Narrative Techniques 3

f) Naturalistic (or Realistic) Writing. This technique attempts to describe a situation to the reader in such accurate detail that it is almost "photographic." The work of the French writer, Emile Zola, and also of the New Zealand author, Katherine Mansfield, often reveals this kind of naturalistic approach. As I reached over to pick up the pen, my arm gently tipped the vase on the table. It fell off the edge of the desk and spun in the air, the yellow patterns on the porcelain blurring as it revolved. It was the tip of the vase that hit the floor first, followed immediately after by the thud of the red roses as they thwacked on the floor. The vase seemed to bounce: first in one piece; then in two pieces; then in a multitude of pieces. The floor lay strewn with rose petals and vase fragments, and a deep pool of water covered the brown wood of the floor boards making it seem darker than it actually was.
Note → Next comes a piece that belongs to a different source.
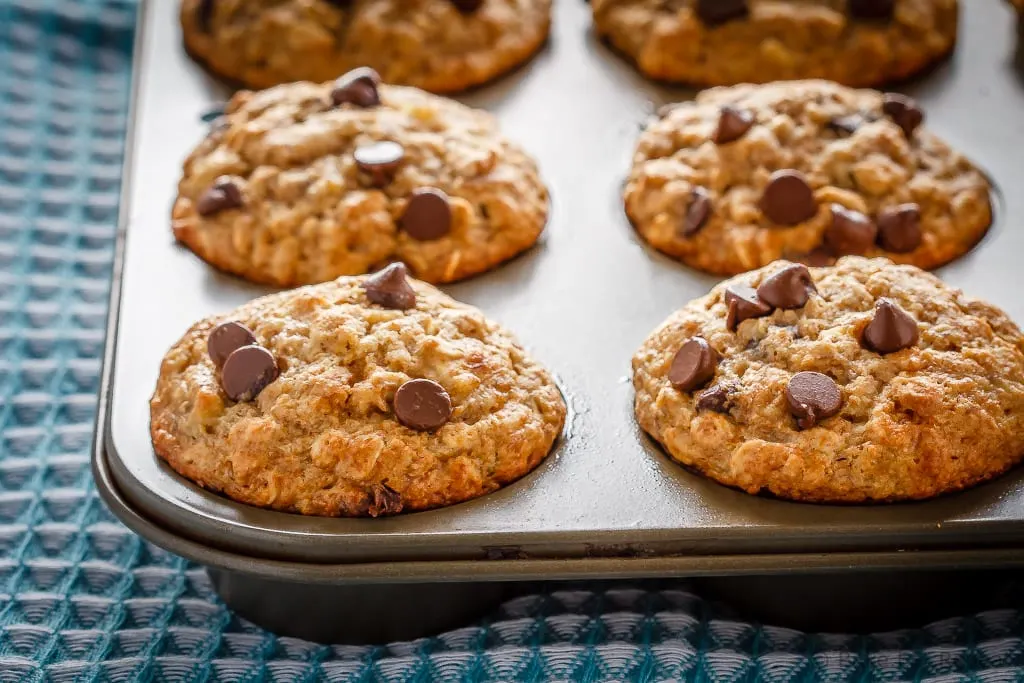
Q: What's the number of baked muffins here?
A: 6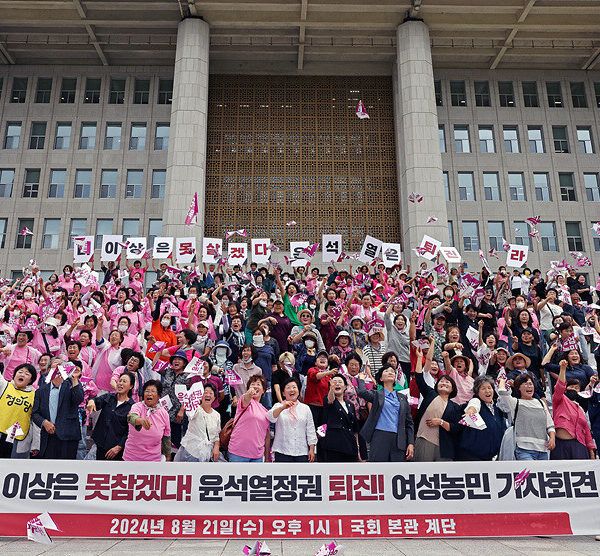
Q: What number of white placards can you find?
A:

(g) Imagistic Writing. Here, the author is not so much concerned about the detail of what happens, but is more anxious to create a mood or an atmosphere that reveals to the reader deeper significances and emotions. Such writing is often characterised by the use of metaphor and simile. Reaching over, I knocked a yellow vase off the table. It seemed to hang in the air like some wheel of fate. Then, resolved at last, it spun down to the earth, its life shattered by the uncompromising hardness of the floor. Everywhere there were shards of porcelain and the remnants of twisted flowers - strewn about like wasted dreams on the rack of life. The water, once the lifeblood of the flowers, was now dissipated and lost between the floor boards.
(h) Surrealistic Writing. We say that something is "surreal" if it is dream-like. For example, you may have a dream that you walk into a room and a washing machine starts talking to you. While we could all believe that this could happen in a dream, it is unlikely to happen in "real" life. This kind of approach is often used to describe madness. A good example of this technique is the short story "The Yellow Wallpaper," by Charlotte Perkins Gilman, in which a character in the story believes that she can see someone who is alive in the pattern of the wallpaper in her room. They were there, all of them, watching me when the vase smiled and jumped off the table. Wicked vase! Wicked hateful vase! It taunted me for so long with its yellow smiles and wicked winks, knowing that only I could understand its spite and fear its cunning. They thought I was mad of course. All of them. You see, they didn't know about the floor, about how it pulled at my feet in the darkness and how it conspired with the vase to turn the others against me. How could they understand as they looked on the flowers and shattered porcelain that this was all a game - that they would leave the room and the vase and the floor and the flowers and the walls would shriek with laughter. Their turn would come and then they would be sorry. Oh, yes, sorry then. All of them.